Chronic granulomatous disease associated with peculiar Aspergillus lesions

Abstract
Chronic granulomatous disease (CGD) is based on the dysfunction of phagocytes and characterized by a comparatively uniform granulomatous lesion caused by organisms which do not produce hydrogen peroxide and which are catalase-positive. This report describes two autopsy cases in children, a nine year-two month-old boy and a ten month-old girl, with the clinical manifestations and autopsy findings of CGD and a brief review of all autopsy cases consistent with CGD reported in Japan. In these cases, in addition to the usual CGD lesions, there was a markedly different type of granuloma due to Aspergillus sp., which consisted of multinuclear giant cells alone, or a caseous center surrounded by giant cells.
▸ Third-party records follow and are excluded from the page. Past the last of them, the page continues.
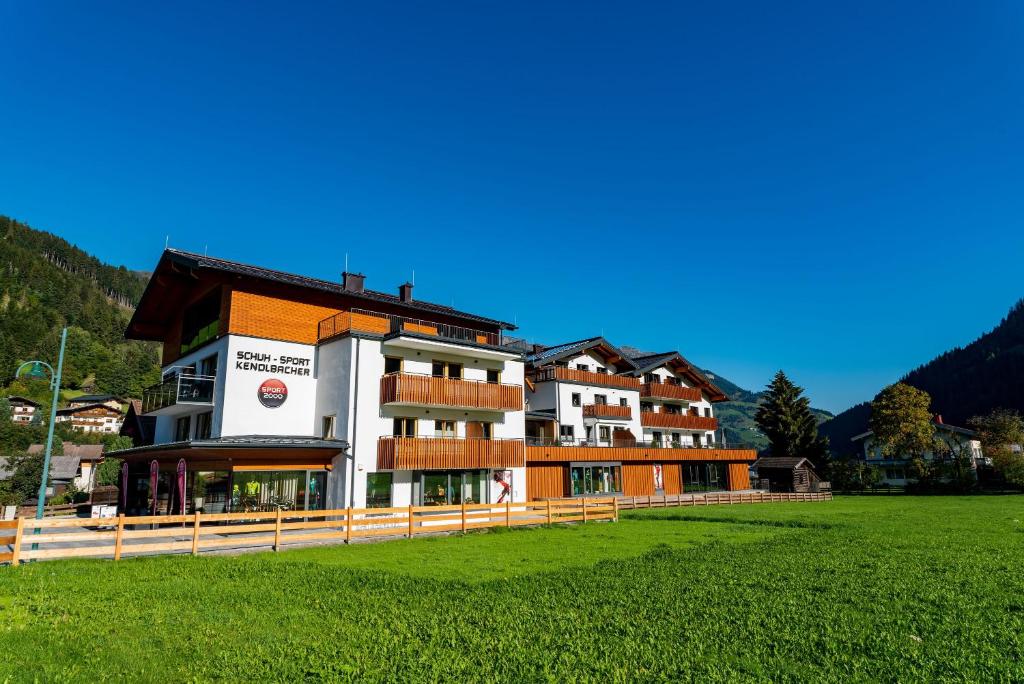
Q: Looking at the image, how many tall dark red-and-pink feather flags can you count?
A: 3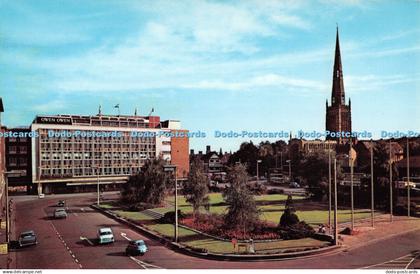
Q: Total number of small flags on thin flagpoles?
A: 4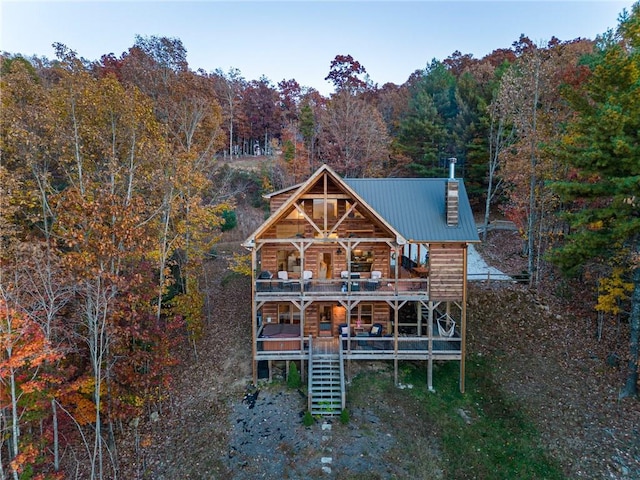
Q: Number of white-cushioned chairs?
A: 4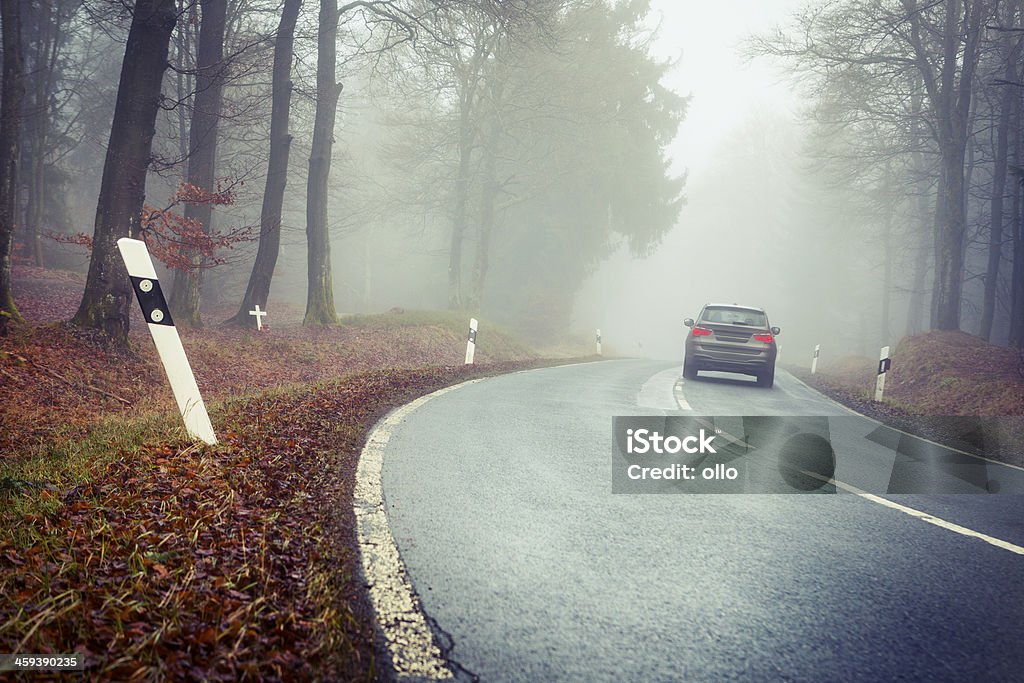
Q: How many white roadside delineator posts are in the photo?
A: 5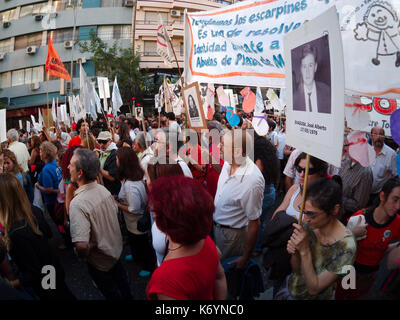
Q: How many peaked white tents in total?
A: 0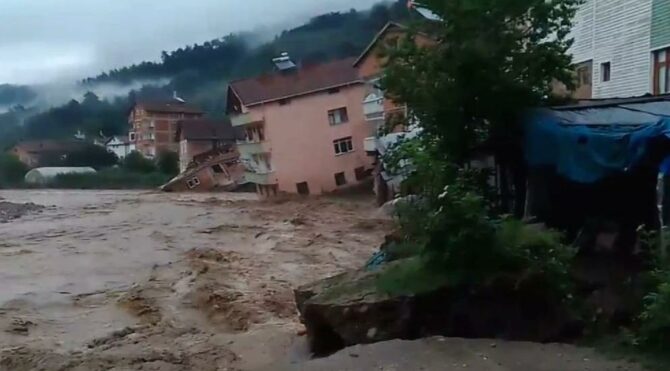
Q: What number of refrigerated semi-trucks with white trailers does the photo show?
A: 0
This peculiar type of aspergillosis may correspond to a primary infection, described as pseudotuberculosis aspergillina. It appears that in some CGD patients, macrophages may function normally and sometimes be more activated by these infections than in the normal body. The histochemical and electron microscopic examination of the present cases and a review of the previous cases suggest that the yellowish brown pigment found seems to resemble a ceroid. It is a product of the degradation of leukocytes and tissue elements with subsequent accumulation in phagocytic histiocytes and is not necessarily peculiar to CGD.